● Source data:
□ □ □

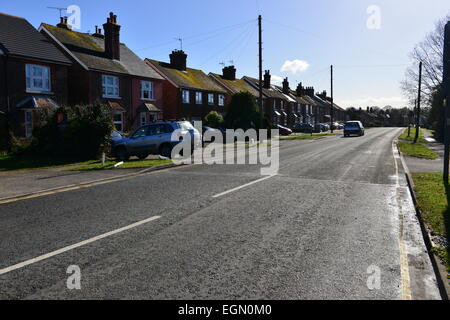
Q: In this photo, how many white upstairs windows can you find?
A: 7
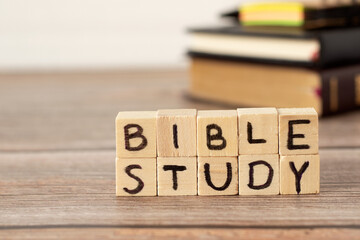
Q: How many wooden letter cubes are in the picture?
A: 10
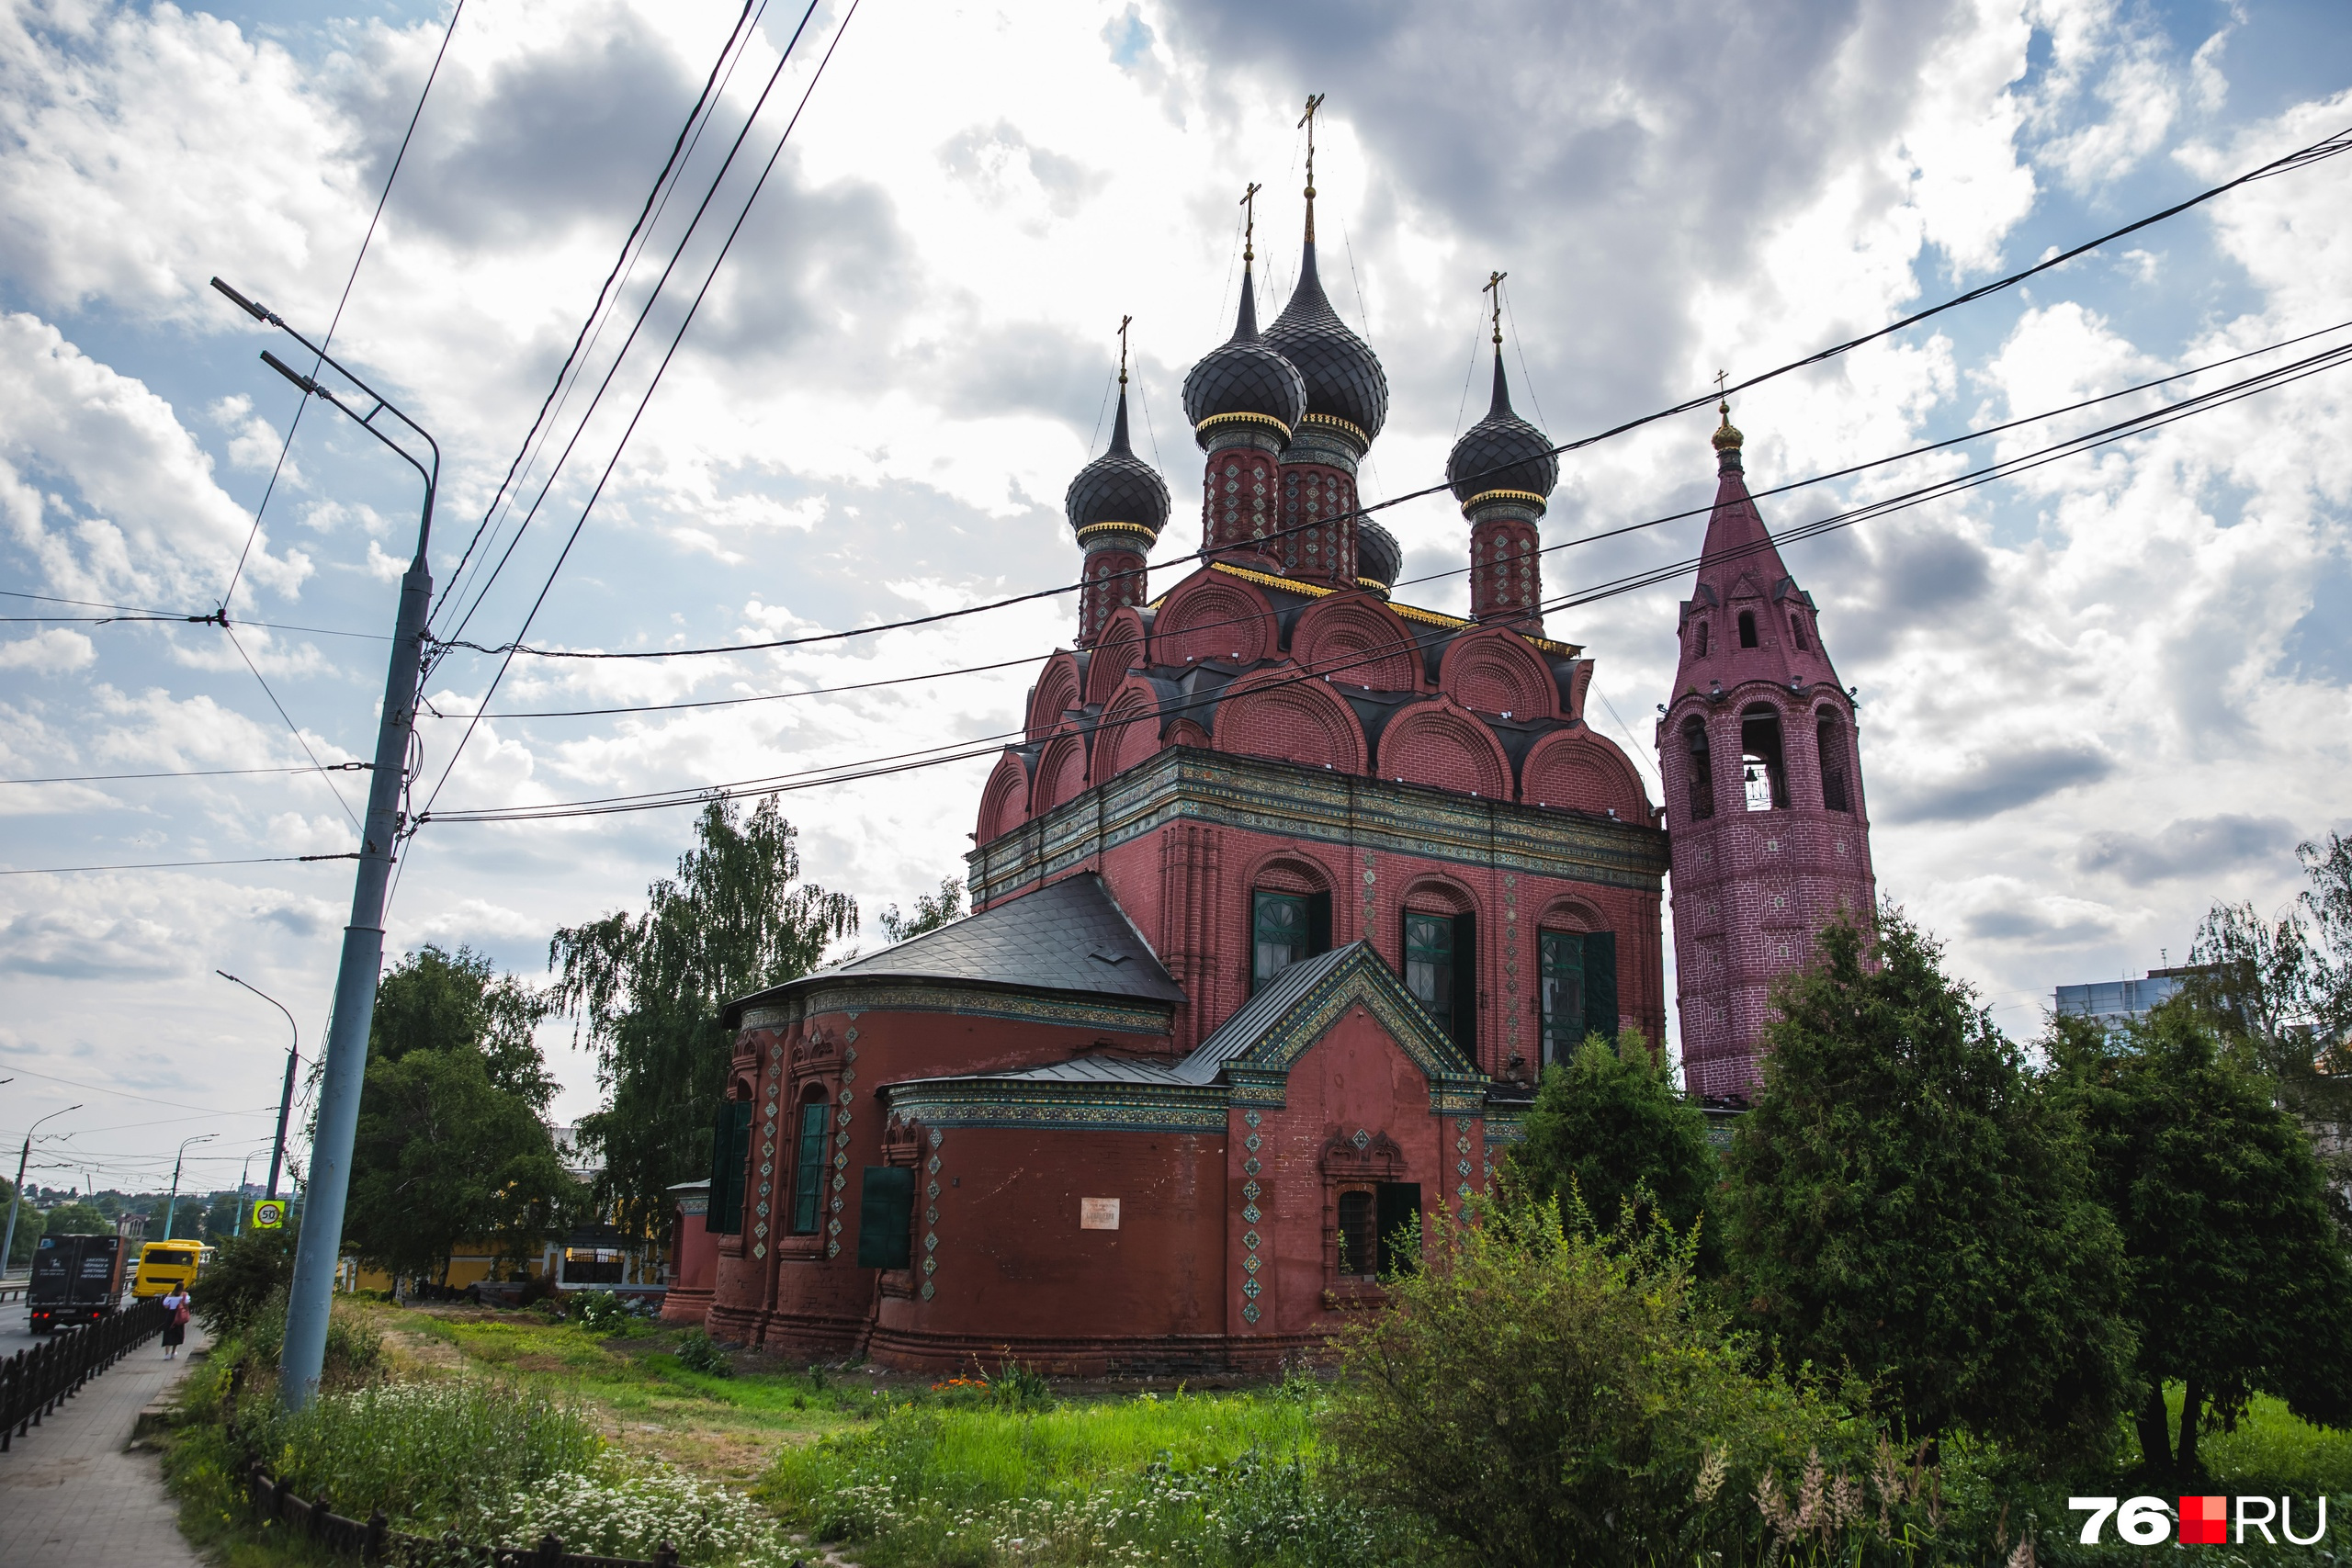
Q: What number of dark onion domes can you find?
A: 5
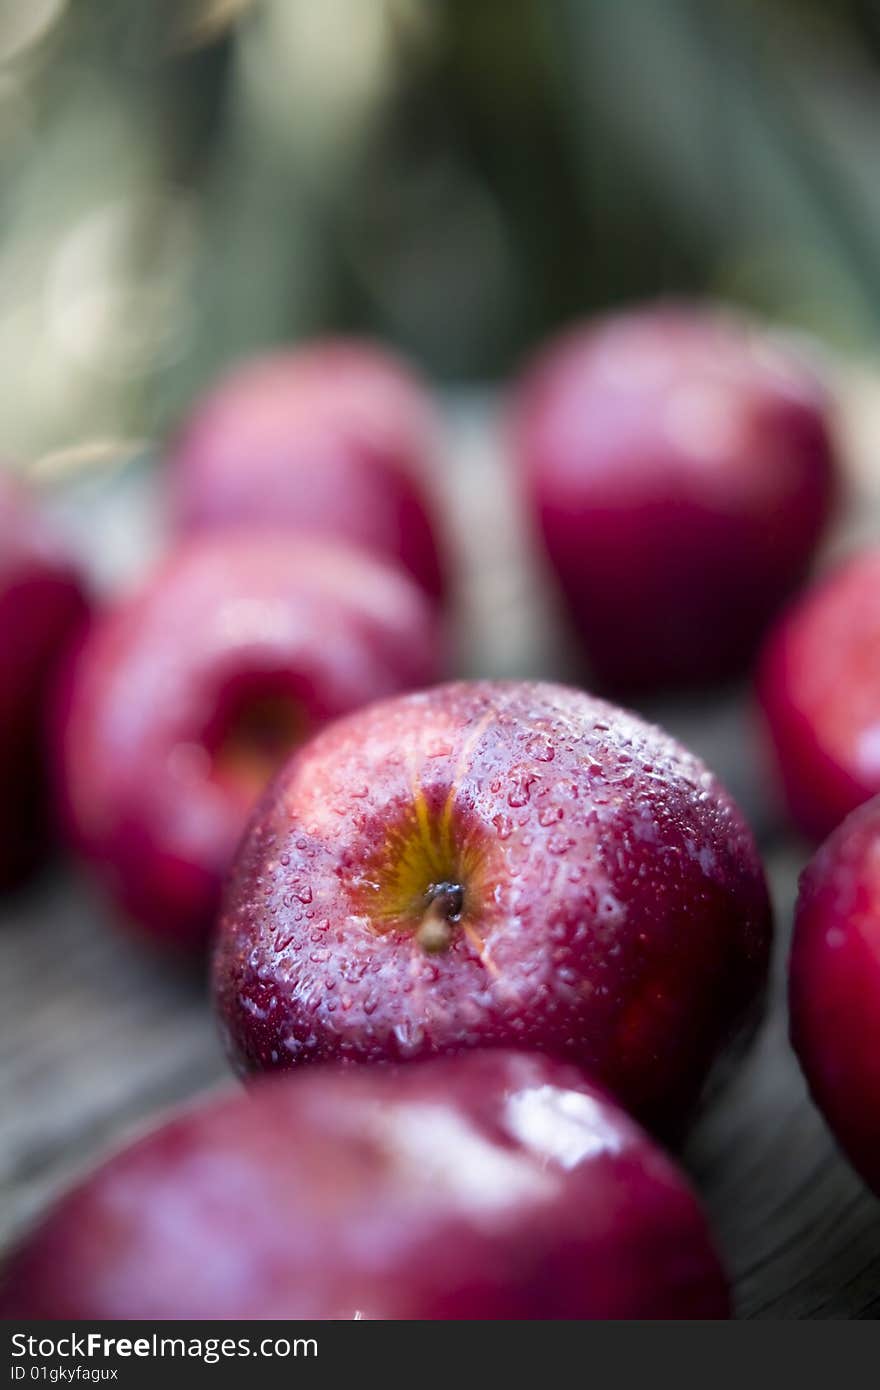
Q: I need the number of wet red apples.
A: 8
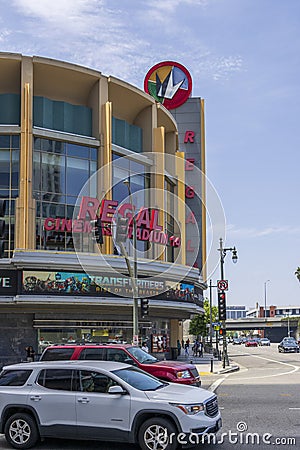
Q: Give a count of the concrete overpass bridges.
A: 1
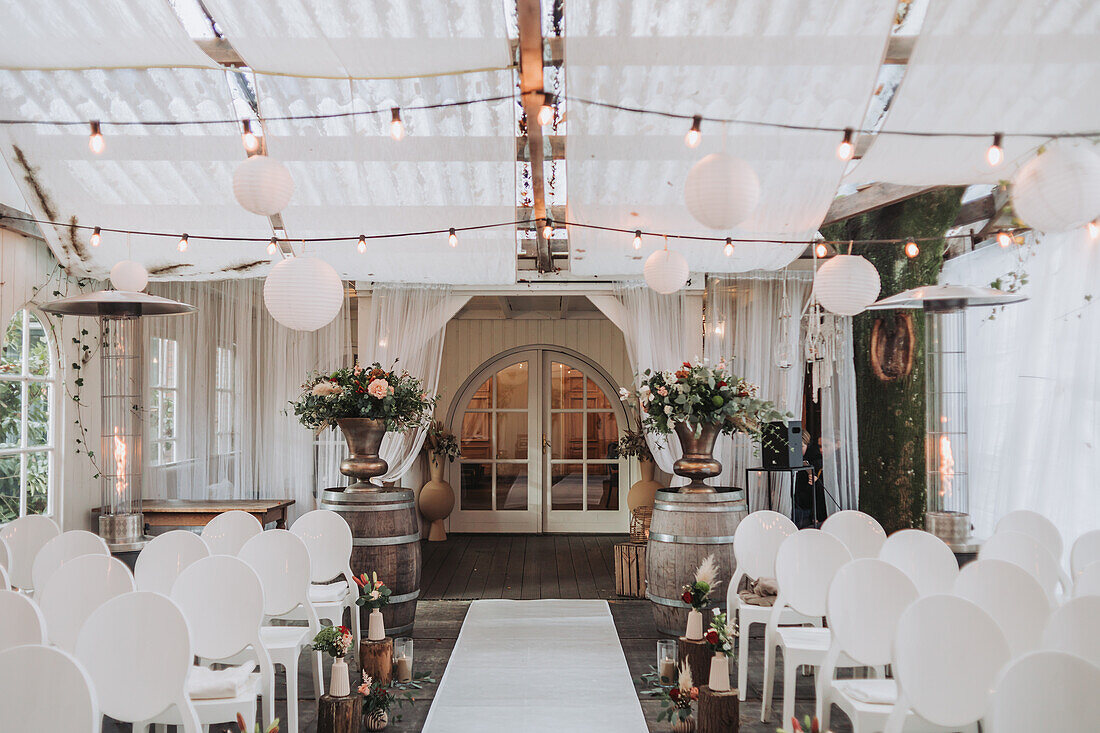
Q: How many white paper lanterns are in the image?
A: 7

□ □ □

● Exercise requirements:
Although the records contain pictures, only the text should be copied, exactly as it stands.

● Task output:
Q: In this photo, how many white upstairs windows can you find?
A: 7
Q: How many wooden letter cubes are in the picture?
A: 10
Q: What number of dark onion domes can you find?
A: 5
Q: I need the number of wet red apples.
A: 8
Q: Give a count of the concrete overpass bridges.
A: 1
Q: How many white paper lanterns are in the image?
A: 7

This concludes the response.